Montréal–Sainte-Marie

Defunct provincial electoral district
- Legislature: National Assembly of Quebec
- District created: 1912
- District abolished: 1965
- First contested: 1912
- Last contested: 1962

= Montréal–Sainte-Marie =

Montréal–Sainte-Marie (/fr/) was a former provincial electoral district in the Montreal region of Quebec, Canada that elected members to the Legislative Assembly of Quebec.

It was created for the 1912 election from part of Montréal division no. 1 electoral district. Its final election was in 1962. It disappeared in the 1966 election and its successor electoral district was Sainte-Marie.

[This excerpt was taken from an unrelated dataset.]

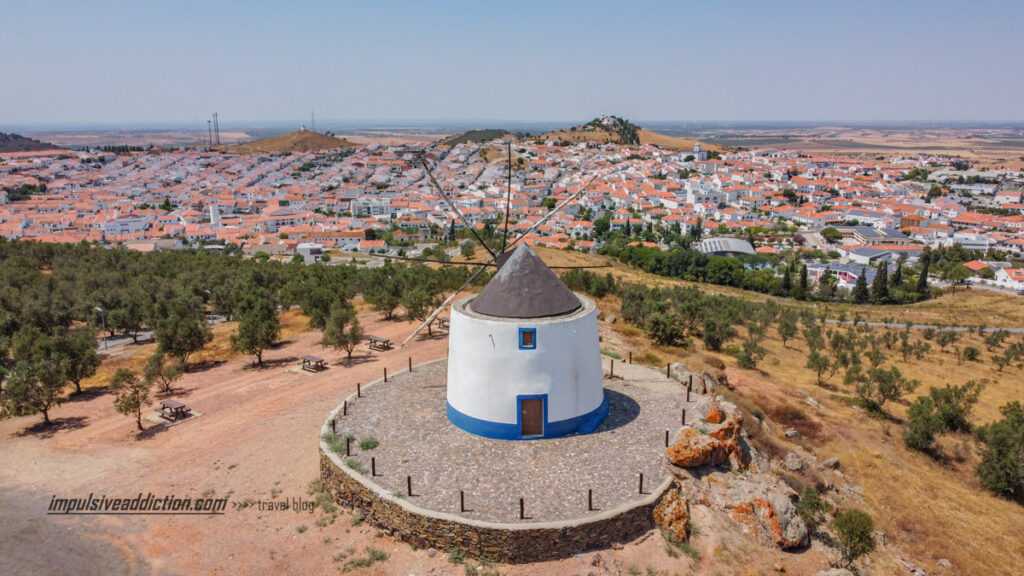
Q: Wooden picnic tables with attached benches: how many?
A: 4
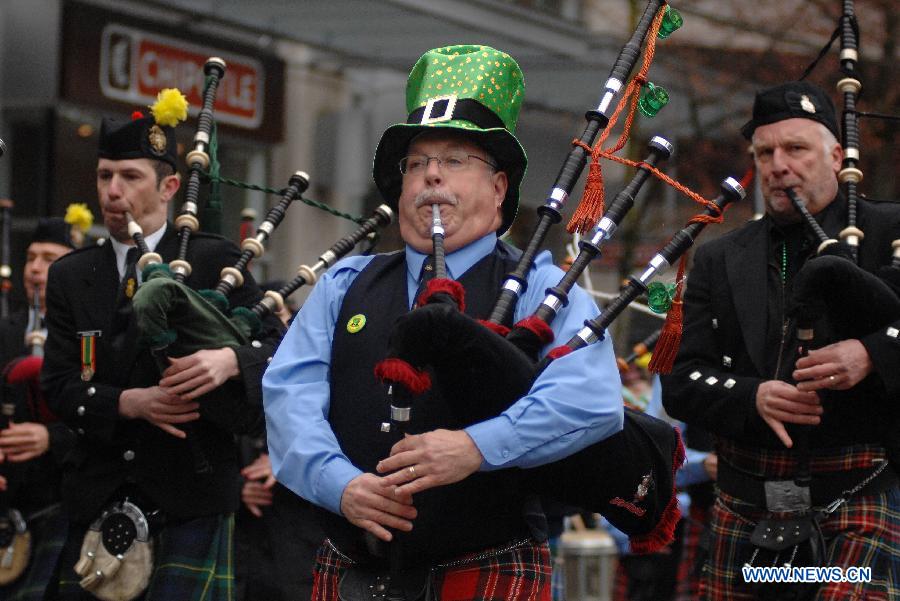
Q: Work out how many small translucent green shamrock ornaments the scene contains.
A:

==Members of the Legislative Assembly==
- Napoleon Séguin, Liberal (1912–1921)
- Joseph Gauthier, Parti Ouvrier (1921–1923)
- Camillien Houde, Conservative Party (1923–1927)
- Joseph Gauthier, Liberal (1927)
- Camillien Houde, Conservative Party (1928–1931)
- Gaspard Fauteux, Liberal (1931–1935)
- Candide Rochefort, Action liberale nationale – Union Nationale (1935–1939)
- Camillien Houde, Independent (1939–1944)
- Camille Côté, Union Nationale (1944–1948)
- Aime Gendron, Union Nationale (1948–1952)
- Yvon Dupuis, Liberal (1952–1956)
- Edgar Charbonneau, Union Nationale (1956–1966)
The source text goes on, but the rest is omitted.